Abraham Stroock


Abraham D. Stroock is an American academic and chemical engineer known for his contributions to microfluidics technologies used in cell and molecular biology, tissue engineering, and In vivo measurements. He holds the Gordon L. Dibble '50 Professorship at Smith School of Chemical and Biomolecular Engineering and is an adjunct professor in the School of Integrative Plant Science at Cornell University. He is the principal investigator and director of CROPPS. In 2022, Stroock was elected as a fellow of the American Association for the Advancement of Science.

Education and career

Stroock received his Bachelor of Science degree in Physics from Cornell University in 1995. Following graduation, he worked in the research division of Electricite de France and in 1997 completed a master's degree at the University of Paris VI and XI in Solid State Physics. He returned to the United States to pursue graduate studies at Harvard University, where he earned his Ph.D. in Chemical Physics in 2002 under the supervision of George M. Whitesides.
After completing his Ph.D., Stroock joined the faculty at Cornell University in 2003. He was promoted to associate professor in 2009 and full professor in 2015, when he was named the Gordon L. Dibble '50 Professor of Chemical Engineering. At the Smith School of Chemical and Biomolecular Engineering at Cornell, he has served as school director from 2016-2021.
Stroock has been involved in executive positions at several Cornell initiatives dedicated to driving scientific advancements through the development of tools and infrastructure to explore, characterize and innovate across the nanoscale and agricultural domains. Since 2010 he has served on the executive committees of the Cornell Nanoscale Facility and from 2018-2021 served as associate director for the Cornell Institute for Digital Agriculture.

Research

Stroock's research interests lie at the intersection of engineering and biology. He has made contributions to the field of microfluidics, developing techniques for manipulating fluids on a small scale. His work has applications in various fields, including biomedical research, agriculture and environmental monitoring.
His graduate research at Harvard focused on the development of microfluidic platforms for studying biological systems, particularly focusing on understanding the behavior of cells and tissues in complex environments.

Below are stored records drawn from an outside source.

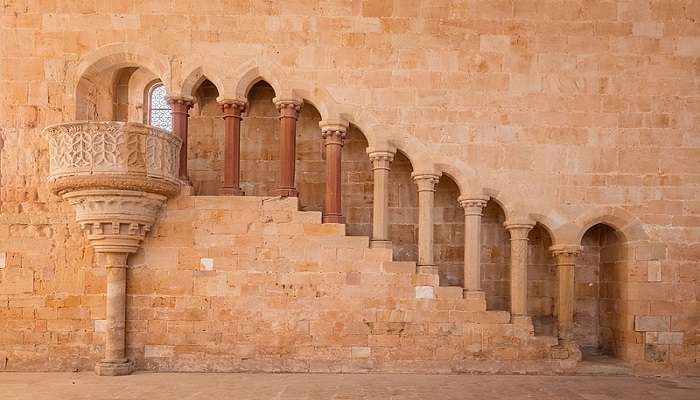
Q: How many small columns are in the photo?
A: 9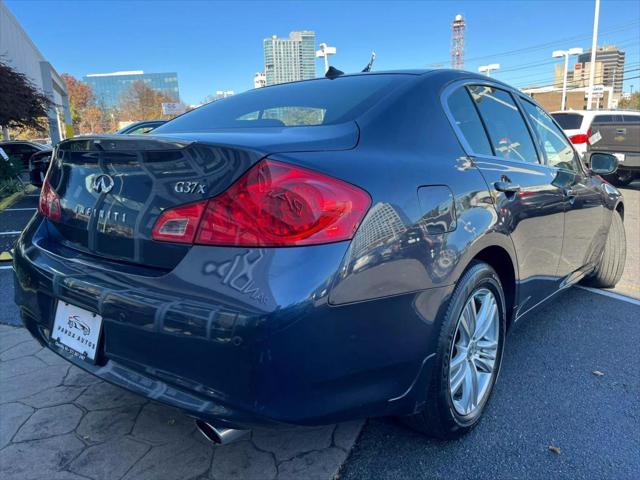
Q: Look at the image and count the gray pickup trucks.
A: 1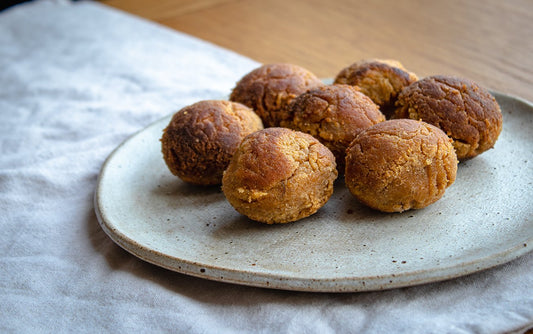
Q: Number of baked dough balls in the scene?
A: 7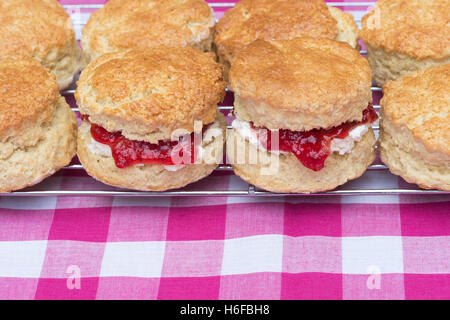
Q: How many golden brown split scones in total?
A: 2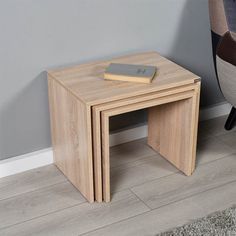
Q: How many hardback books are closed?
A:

At Cornell, Stroock’s research explores how to manipulate transport dynamics and chemical processes at micrometer scales in both natural and synthetic systems. His work is particularly focused on understanding and engineering microvascular processes in mammals and plants.
Stroock leads research that includes studying and applying plant-inspired mechanisms for liquid manipulation, investigating properties of liquid water under negative pressure, exploring biophysical processes governing vascular development for tissue engineering and conducting theoretical, numerical, and experimental studies of fluid mechanics at small scales for chemical processes.

Plant Biology

Stroock’s work in plant biology has focused on experiments and modeling related to vascular function and drought stress physiology. He contributed seminal research replicating how plants move water from roots to leaves using the cohesion-tension process in an artificial device. In 2014, he published a detailed mathematical model of the coupled thermal and mass transfer processes in leaves and microelectromechanical device for continuous measurements of stem water potential. He has published research on plant physiology and water dynamics, including multi-scale mathematical model into localized measurements of water potential, microfluidic model of symplastic phloem loading and a non-disruptive nanoreporter of local water in leaves. His lab developed a microelectromechanical system -based tensiometer, a microtensiometer that allows for in-plant, continuous measurement of stem water potential. FloraPulse Co. has commercialized this technology for use in a variety of crops and has sales to growers and scientists around the world.

AquaDust

The Stroock lab developed AquaDust, which uses nanoscale sensors and fiber optics to measure water status inside the leaf of a plant. This material consists of tiny hydrogel particles embedded with fluorescent dyes that respond to water stress and reports the water potential of the air-space near the mesophyll. AquaDust has applications in agricultural settings to monitor soil moisture and optimize irrigation.

Center for Research on Programmable Plant Systems

Stroock became director and principal investigator of the Center for Research on Programmable Plant Systems in 2022 after serving as co-PI with Susan McCouch since the inception of CROPPS in 2021. CROPPS is a collaborative research initiative that focuses on the convergence of plant physiology, advanced engineering, computer science and social science to understand and manipulate plant systems at a fundamental level.